Henry Threadgill Zooid
Poof
Pi Recordings Pi 92

After digressions with his Ensemble Double-Up and 14 or 15 Kestra, reedman and composer Henry Threadgill returns to Zooid, the most enduring vehicle of his latter-day career. Poof, recorded in 2019, continues in the same vein as his 2015 Pulitzer Prize winning In For A Penny, In For A Pound from the same ensemble. Threadgill finds yet more mileage in the concept which underpinned that set, whereby each of the pieces serves as a sonata or concerto to showcase group members, although it has to be said that such is the dizzying interplay in train that it’s far from straightforward to differentiate who might be the featured player in a given work. More on that later.

Listening to this music, one question that might spring to mind is what’s written and what extemporized? Without doubt, a guiding mind calls the shots, but discerning how is near impossible. For sure the emphatic unison phrases, hocketed rhythms shared across the band, and themes with similarly distributed elements incontrovertibly speak of the composer’s art, and an especially imaginative and skilled practitioner at that. But the interchange between the leader’s alto saxophone and flutes, Christopher Hoffman’s cello, Liberty Ellman’s guitar, Elliot Humberto Kavee’s drums, and Jose Davila’s tuba, could be either the product of astute listening by musicians schooled in Threadgill’s systems, with the talent to change course in instantaneous response, or an intricate lattice of notation. Or conceivably both. After all, Threadgill has always been a master of blurring the lines. How many would have guessed that the twin drum parts in his celebrated 1980s Sextett were scripted, as he explained to Ethan Iverson in a 2011 interview?

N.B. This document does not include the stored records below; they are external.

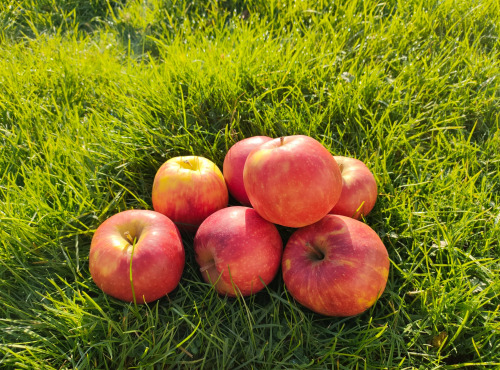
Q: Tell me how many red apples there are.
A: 7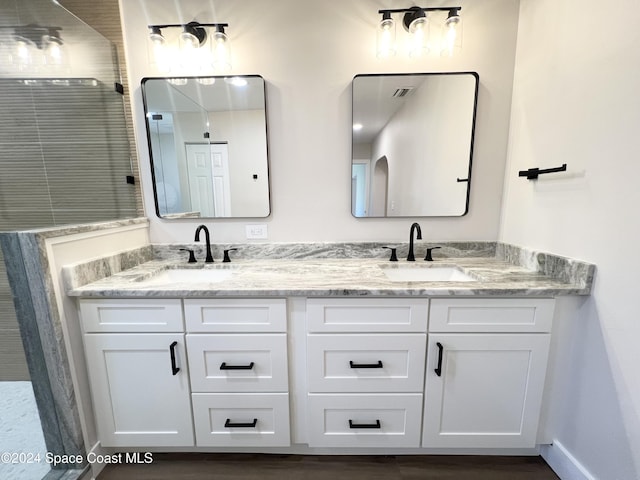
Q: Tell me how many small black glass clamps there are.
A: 2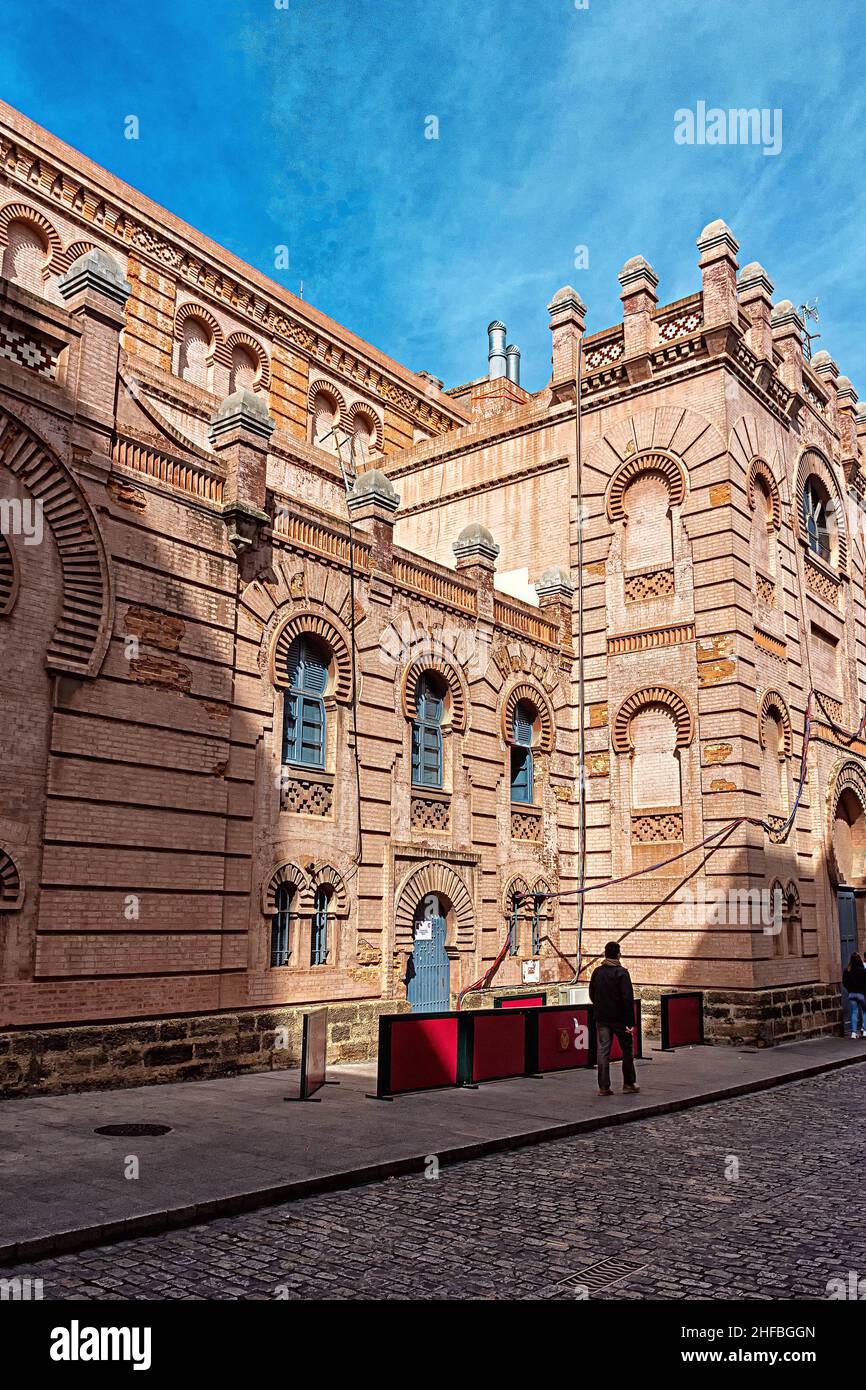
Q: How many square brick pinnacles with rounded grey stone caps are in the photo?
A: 13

Ultimately of course the mechanics as intriguing as they are, matter far less than the impact. Threadgill’s music by this juncture presents as full of conflicting impulses, often emotionally ambivalent, particularly in its broad thrust, which you could say aptly mirrors the complications of modern life. But in its parts, in the micro detail, things are less inscrutable. His alto saxophone for example retains the stirring sanctified sound he’s had throughout his career, reflecting early time spent accompanying preachers, his wide vibrato and vocal register exuding gospel fervor. Next to such heart-on-sleeve appeal, Hoffman’s bowed cello, with his strongly romantic approach is perhaps the most overtly engaging sensibility. Ellman’s guitar is more opaque, weaving a formal elegance through the web of interaction, and embroidering the rhythmic drive. Explicit pulsation, although rarely metrically exact, remains an essential ingredient of Threadgill’s oeuvre, and while Davila’s tuba and Kavee’s traps cover those bases, they simultaneously supply pithy commentary.

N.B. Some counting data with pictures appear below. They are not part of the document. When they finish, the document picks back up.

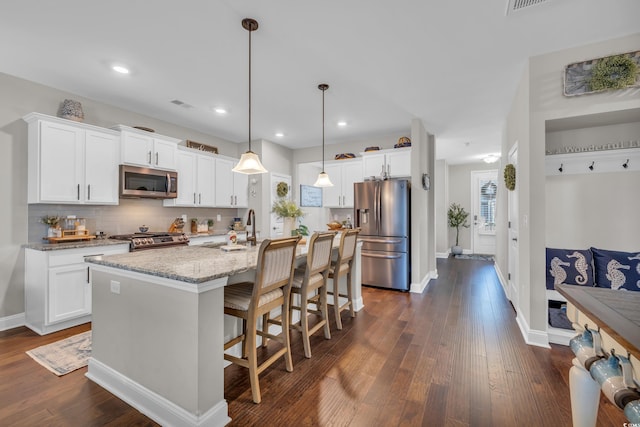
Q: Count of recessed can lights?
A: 4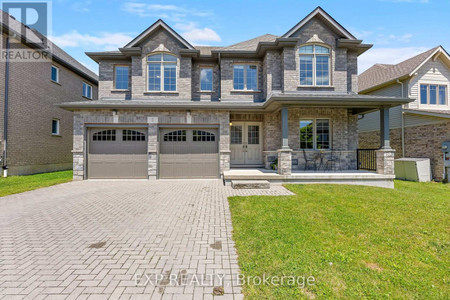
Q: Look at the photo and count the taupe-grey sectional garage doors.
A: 2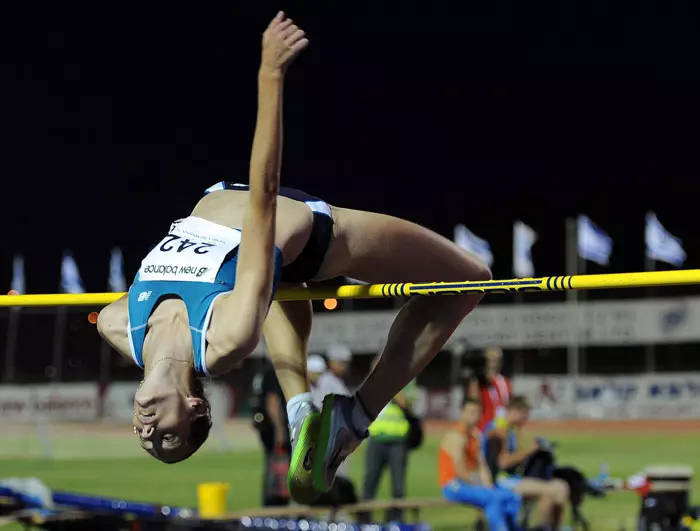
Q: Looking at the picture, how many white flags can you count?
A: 7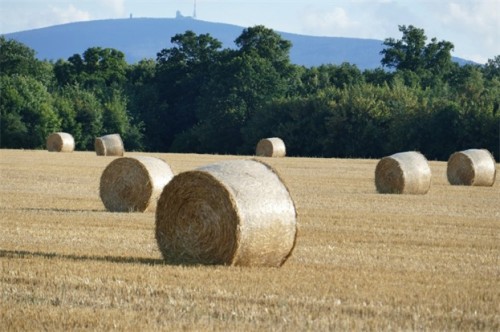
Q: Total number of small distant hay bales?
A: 3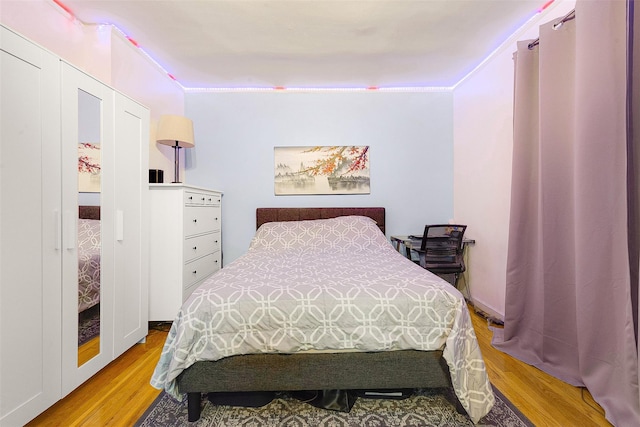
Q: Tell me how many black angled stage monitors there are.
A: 0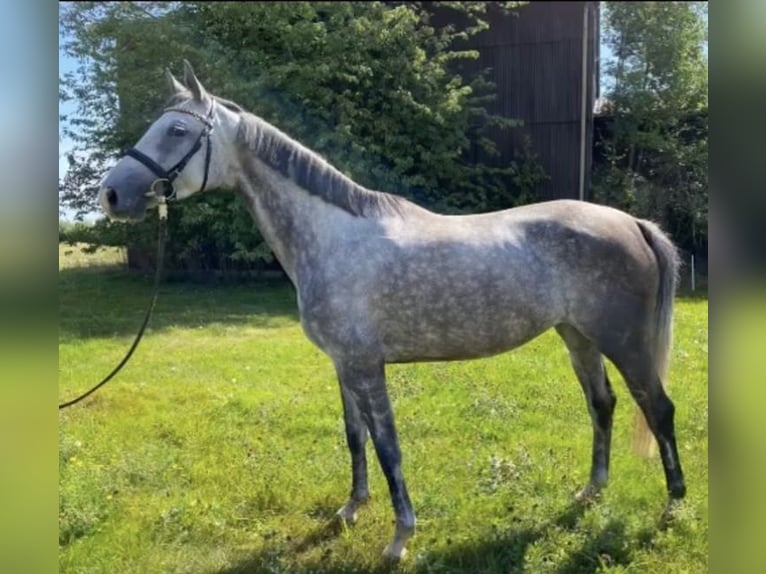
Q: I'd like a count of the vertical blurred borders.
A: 2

So those are the components. Back to those concerti. Of the five compositions, it’s clear that “Beneath The Bottom” platforms Davila, here on trombone. He carries the melody at the outset, mutters expressively in an unaccompanied spot, later duets with Kavee’s subtle percussion, and finally languidly declaims over a lilting throb, in ever changing counterpoint with the rest of the ensemble. Thereafter all bets are off. But as the PR material helpfully reveals, each of the remainder spotlights pairs of instruments: first Threadgill’s impassioned alto over a shuffling multi-pronged pulse, and later Hoffman’s singing arco variations on “Come And Go;” on the title cut more alto, setting out a wistful lullaby in consort with Ellman’s guitar, which then takes up the baton to recount a tale of exquisite grace; on the multipart chamber-inflected “Happenstance” it’s the turn of the leader’s bass flute multiphonics and Kavee’s drumset, chiming like a hail shower on John Cage’s roof; and then Davila’s nimble tuba sports with Ellman’s guitar on the frisky closing “Now And Then.”

Suffice to say that with Poof, Threadgill continues to pursue his own utterly individual path, abetted by a crew completely in sync, resulting in music which delivers moments of breathtaking beauty amid head scratching complexity, but which is nonetheless disarmingly approachable.